The Centers for Disease Control and Prevention say it’s time to get the flu vaccination

The Centers for Disease Control and Prevention say it’s time to get the flu vaccination

AUGUSTA, GA. (WFXG) - Fall brings cooler temperatures and unfortunately, the flu too. Augusta University Health is taking precautions to protect patients and visitors this flu season.

When influenza cases begin to spread in Augusta, AU Health will place restrictions on hospital visits. Anyone under 18 or with an upper respiratory illness should avoid the hospital for their own safety. The Centers for Disease Control and Prevention (CDC) recommend everyone 6 months and older get vaccinated before the end of October.

The CDC also says in order to protect yourself, it’s important to stay away from sick people, cover coughs and wash your hands often.

Dr. Jim Wilde, an Augusta-based pediatrician at Children’s Hospital of Georgia and a professor of emergency medicine at Augusta University Medical Center, says, “The best way to prevent the flu is to get the vaccine.

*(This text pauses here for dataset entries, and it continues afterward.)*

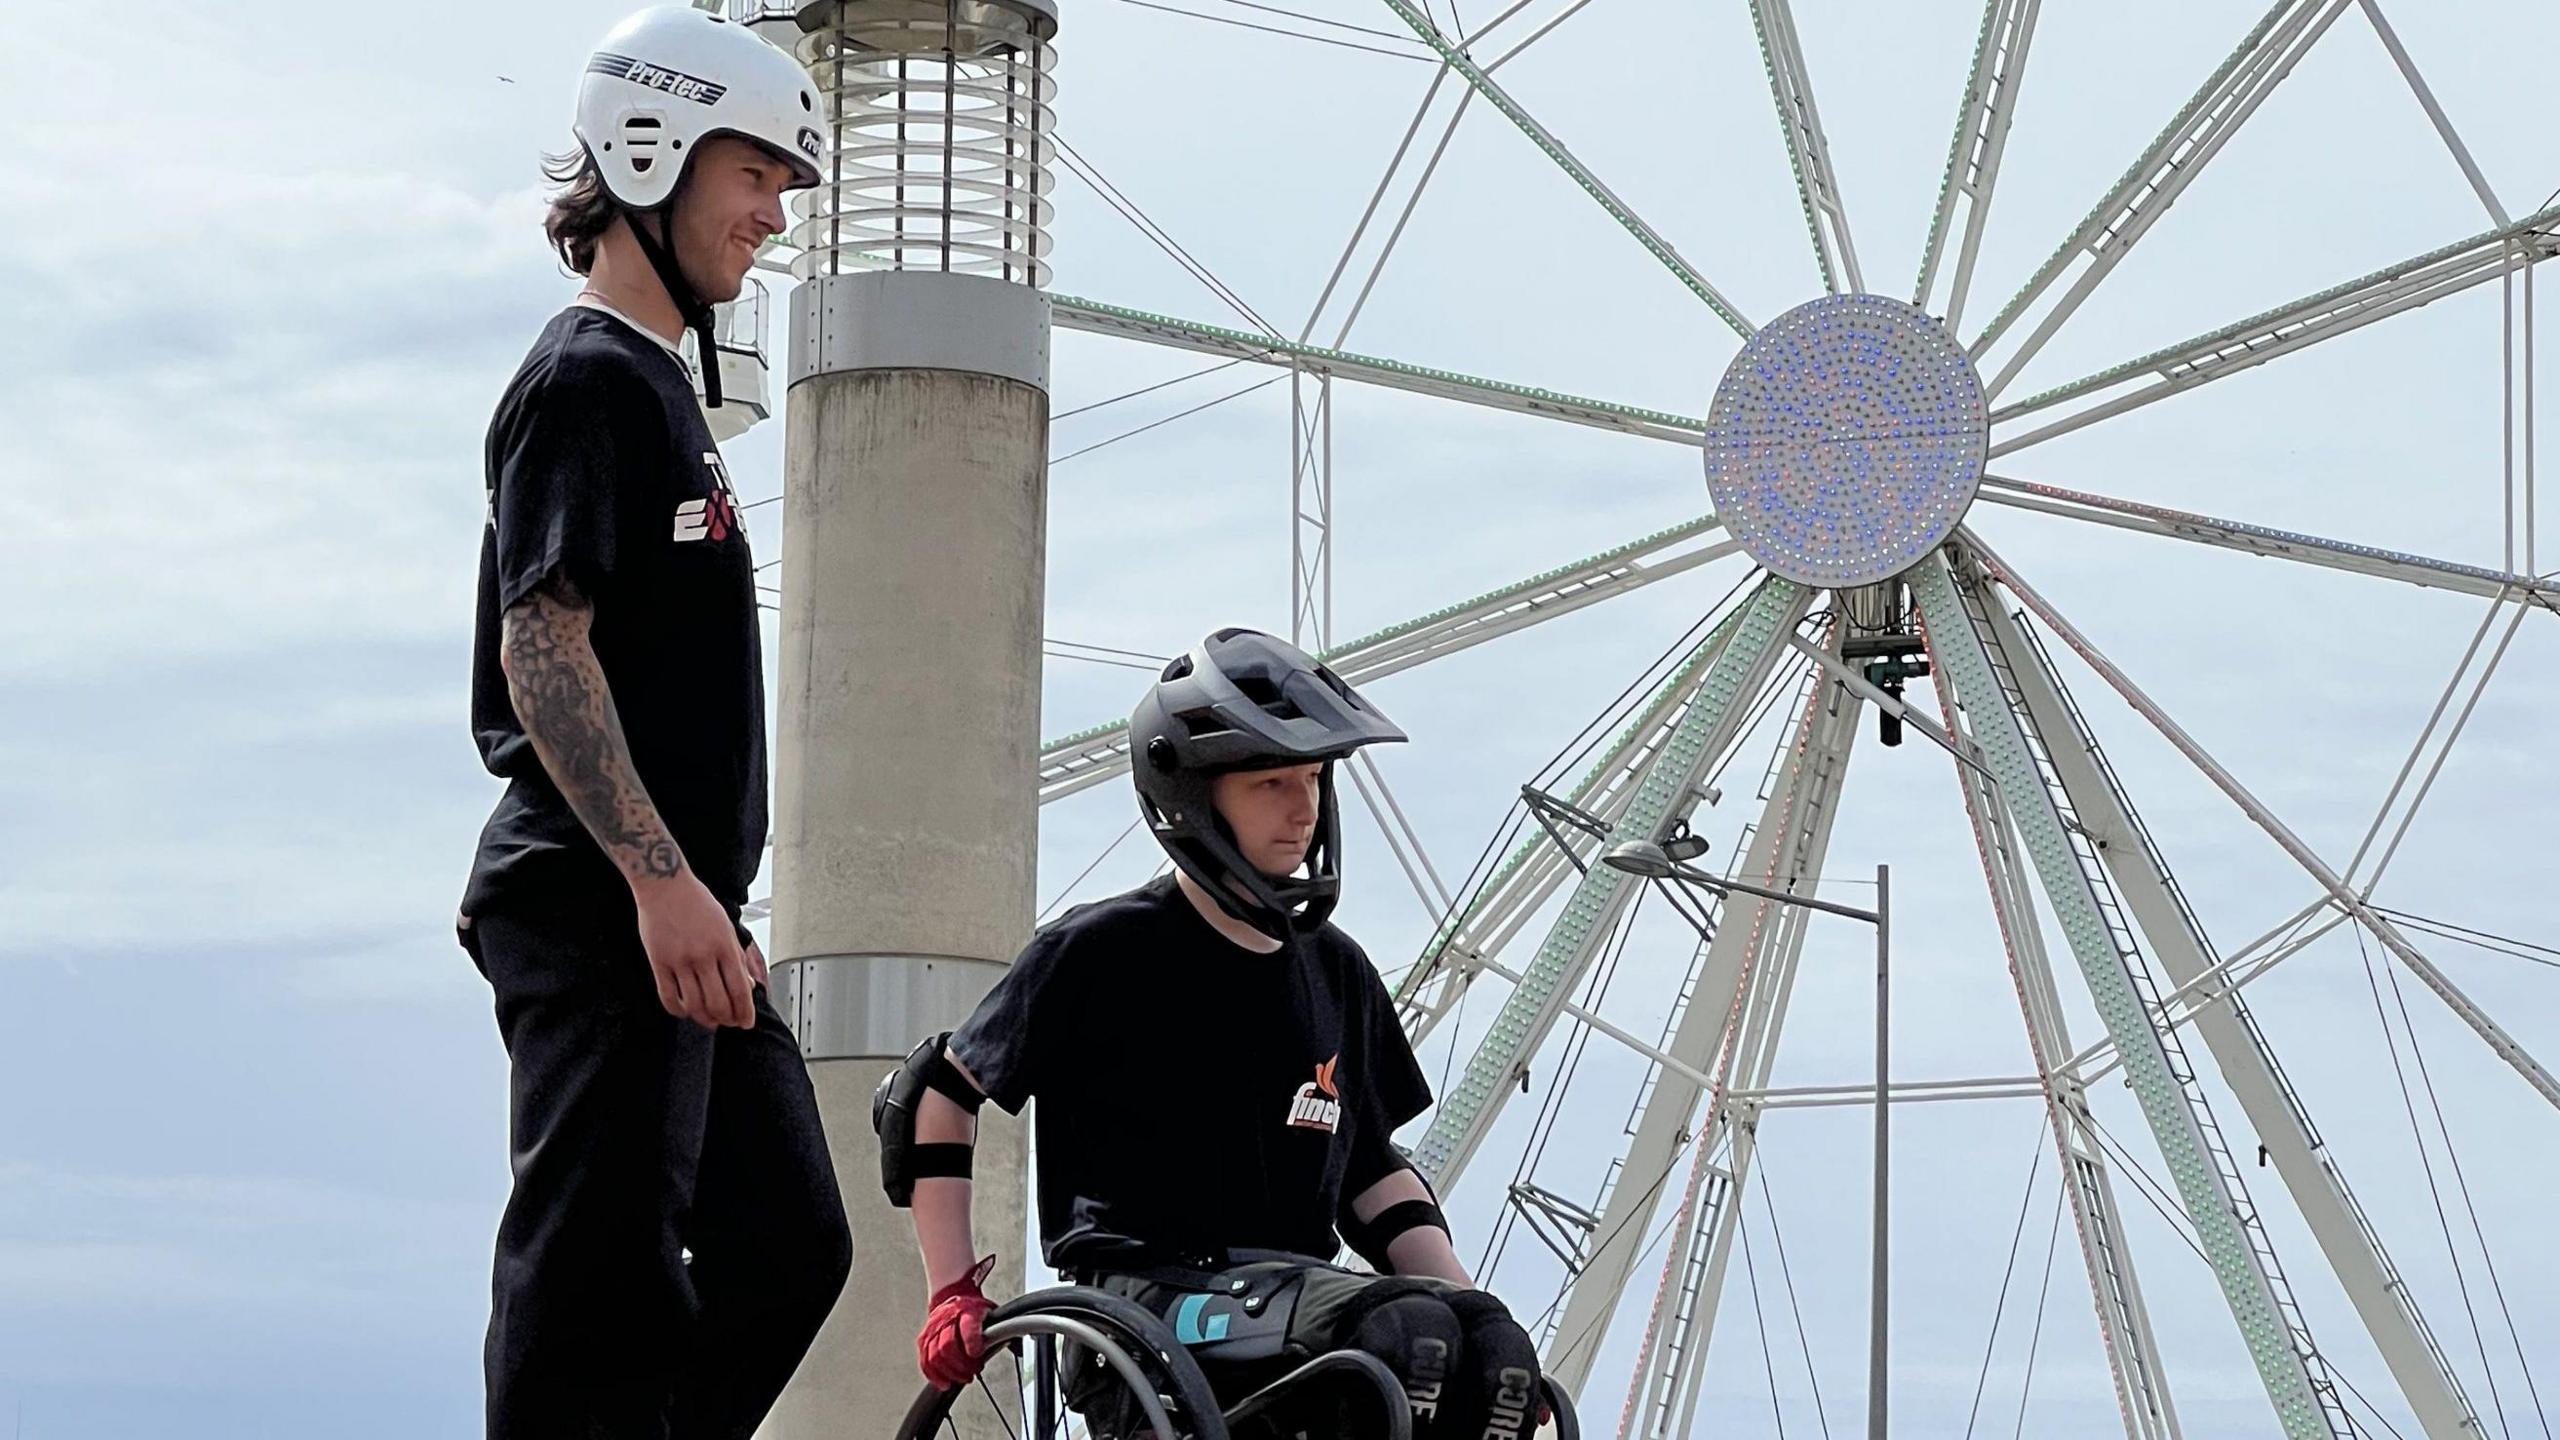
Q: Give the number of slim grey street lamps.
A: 1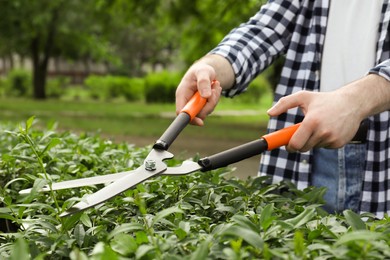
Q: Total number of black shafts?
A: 2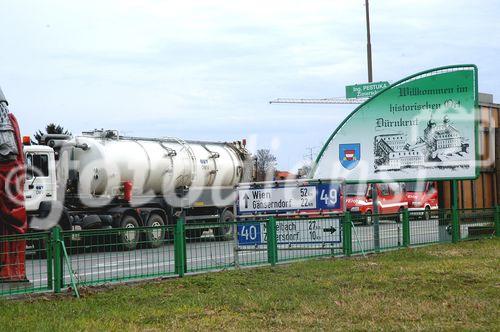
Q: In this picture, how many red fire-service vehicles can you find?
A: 2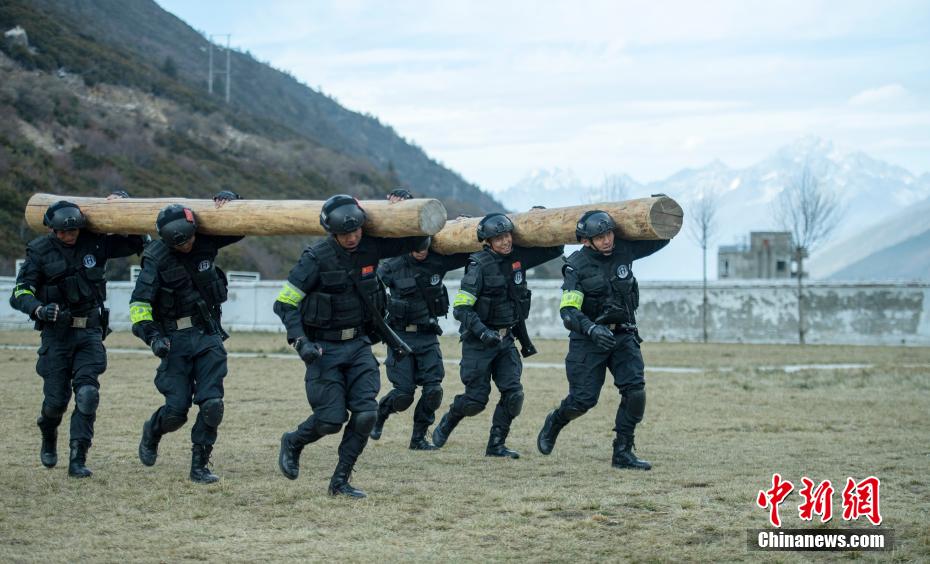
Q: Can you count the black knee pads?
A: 12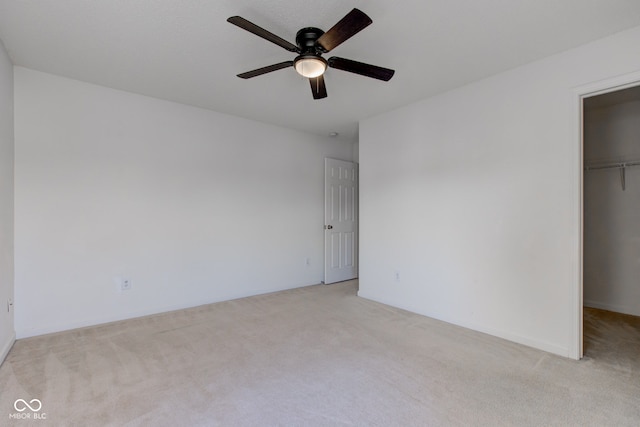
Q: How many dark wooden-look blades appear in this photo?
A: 5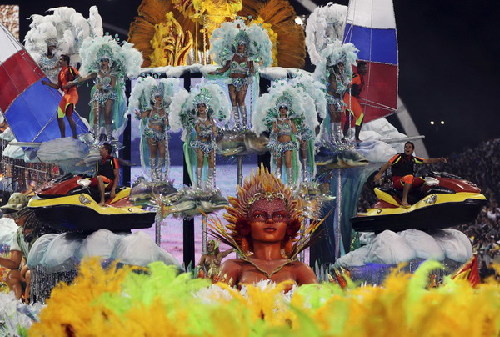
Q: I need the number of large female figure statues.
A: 1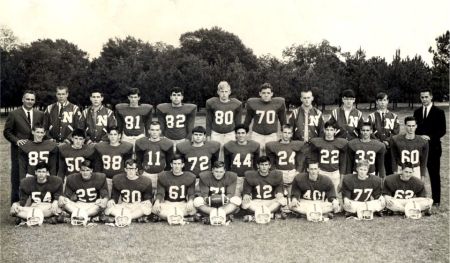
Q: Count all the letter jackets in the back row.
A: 5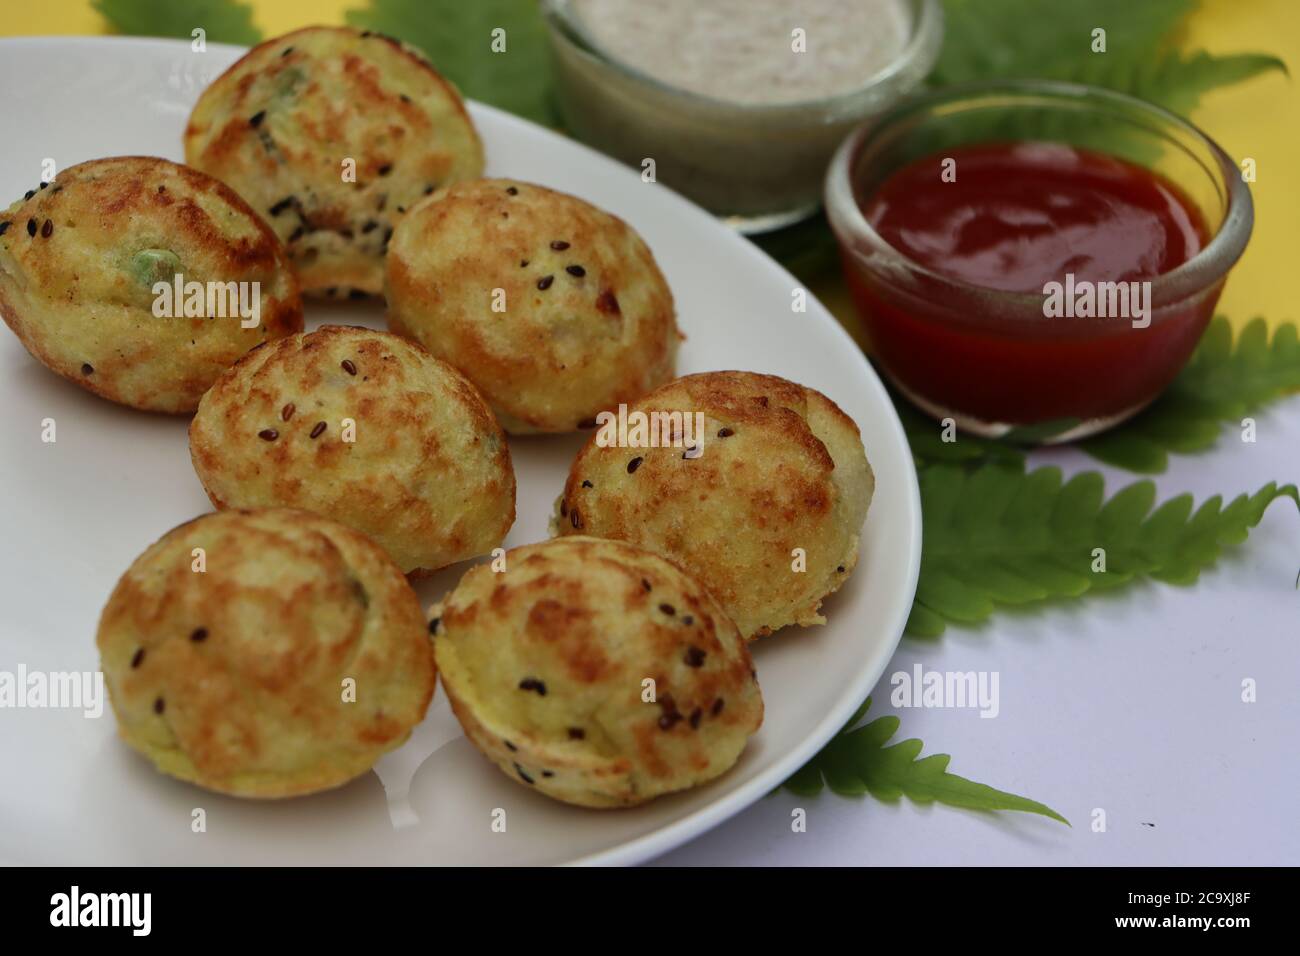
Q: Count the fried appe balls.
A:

But flu is one of many respiratory viruses that circulate in the winter,” he says. “Preventing flu, meaning influenza infection, with vaccine does nothing to protect against the other viruses, which mimic the flu. These infections are collectively called flu-like illness. The best protection against flu-like illness is to stay away from sick people. The next best protection is to stay away from large crowds during flu season.”

Symptoms include a fever of 100 degrees or higher and any of the following:

  • Cough and/or sore throat
  • Runny or stuffy nose
  • Headache and/or body aches
  • Chills
  • Fatigue
  • Nausea, vomiting and/or diarrhea (most common in children)

In a release from AU Health, health officials say getting the flu does not require a trip to the emergency room. Individuals who think they have the flu are advised to stay home, drink plenty of water, rest and let the virus run its course.

“People who have underlying medical problems, such as severe respiratory or immune problems, might benefit from Tamiflu if they start it within 48 hours of becoming ill. For healthy people or those who have been sick more than 48 hours, Tamiflu is not generally recommended. For them, bed rest, Tylenol and lots of fluids is the best you can do for flu,” Wilde says.

As stated on the CDC website, symptoms in adults that warrant an emergency room visit include trouble breathing, chest pain and persistent vomiting. For details about this year’s influenza virus, see the Weekly U.S. Influenza Surveillance Report.